Dedicación de la basílica de San Juan de Letrán

9 de noviembre de 2014

Juan 2, 13-22

1.-  Él se refería al templo de su cuerpo.  Aunque resulte difícil armonizar la bondad ilimitada de Cristo con la escena fuerte del desalojo de los mercaderes del templo, el hecho se presta a una interpretación que lo trasciende. El recuerdo que hace Juan del Salmo 69, 10: “El celo por tu Casa me consumirá”, incluye su recta comprensión. Nunca quiso el Señor que sus discípulos se detuvieran en la superficie de su enseñanza. Los desafiaba a dar un paso hacia adelante y a entender su mensaje profundo a través de lo que expresaban sus simples palabras. El templo que Dios prefiere, para llenarlo de su presencia, es el mismo hombre, en cada persona. Su prototipo es la misma naturaleza humana de Cristo. En el relato del texto de Juan, que hoy proclamamos, se expresa con claridad esta sorprendente revelación: “Destruyan este templo y en tres días lo volveré a levantar” (Juan 2, 19). Más adelante aclara el evangelista: “Pero él se refería al templo de su cuerpo” (v.21).

2.-  Resacralizar la naturaleza humana.  El desalojo efectivo de los mercaderes del templo de Jerusalén dispone de un alcance simbólico que llega a lo que  interesa primordialmente a Dios. Me refiero a su mejor construcción creada: el hombre. Ninguna edificación sagrada vale lo que el más humilde e insignificante ser humano. Cada persona dispone de una dignidad que hace referencia a la naturaleza humana del Hijo de Dios encarnado en el seno virginal de María Santísima. Dios, en su Hijo, se asoció a nosotros para resacralizar nuestra naturaleza humana, profanada por causa del pecado. Este es el auténtico fundamento de los derechos humanos, a veces no respetados por quienes dicen defenderlos. Todo ser humano posee una dignidad inalienable, aunque exhiba una voluntaria o involuntaria reducción de sus derechos y obligaciones sociales. Las leyes que rijan la sociedad deben ofrecer espacio para el pleno desarrollo de los mismos. Si se produjera la insólita sanción de una ley en favor del aborto y de la eutanasia se estaría legalizando la abolición del derecho a la vida. Con su grave objeción a la pena de muerte, aún persistente en algunas sociedades super desarrolladas, la Iglesia expresa la validez del derecho a la vida, incluso en esas circunstancias extremas.
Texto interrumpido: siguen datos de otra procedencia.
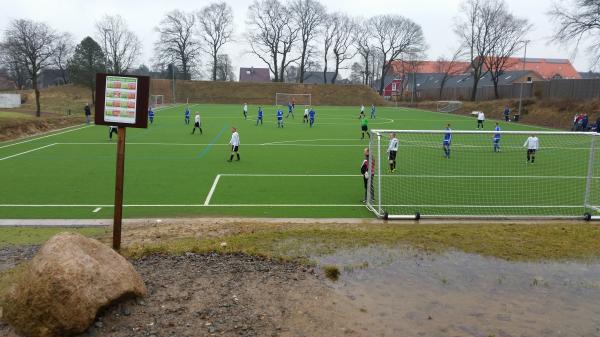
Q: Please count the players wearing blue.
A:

3.-  El derecho humano es un don, no una conquista.  Los derechos, encarpetados en toda moderna iniciativa para su defensa, constituyen dones y no retribuciones al mérito de las personas. Podrán ser ocasionalmente suspendidos, a causa de su mal uso, pero, jamás derogados. Uno de ellos es la libertad. Las prisiones están pobladas de personas a quienes se les retira el ejercicio del libre movimiento en sociedad. Esa suspensión está regulada por la justicia, por causa de una manifiesta incapacidad para ejercer responsablemente la libertad personal. Pero sigue manteniendo su original inviolabilidad, en virtud de la cual podrá ser ejercida – apenas se dén las condiciones – en la construcción de una convivencia armoniosa con otras personas. Los derechos humanos constituyen dones inmerecidos. Nadie podrá desprenderse de ellos. Rechazar el don de la vida es tan criminal como arrebatar la vida a otra persona. Por ello el suicidio repugna a la razón humana, sólo explicable en un estado de enajenación o demencia.

4.-  El carácter sagrado de la persona humana.  Toda persona posee el caracter sagrado de un templo. Es allí donde Dios quiere alojarse y revelar su bondad, su belleza y sumisericordia. La Redención restaura el templo que cada uno es, execrado por el pecado y reconsagrado por el Espíritu que Cristo resucitado otorga a quienes deciden seguirlo. Cada bautizado, inmerso en la Muerte del Señor y vivificado por su Espíritu, hace de su cuerpo un templo reconstruido en el que Dios habita. ¡Qué otra sería la vida en sociedad si todos los bautizados fueran conscientes del carácter sagrado de las personas relacionadas con ellos, fueran o no cristianos! Para que ese templo mantenga su sacralidad es preciso vivir la caridad – para con Dios y para con los demás – y, por lo tanto, desalojar la levadura del odio y del egoísmo. Jesucristo es el vencedor del pecado y de la muerte; y extiende su victoria hacia quienes lo aman “cumpliendo sus mandamientos” y abrazando la propia cruz cotidiana.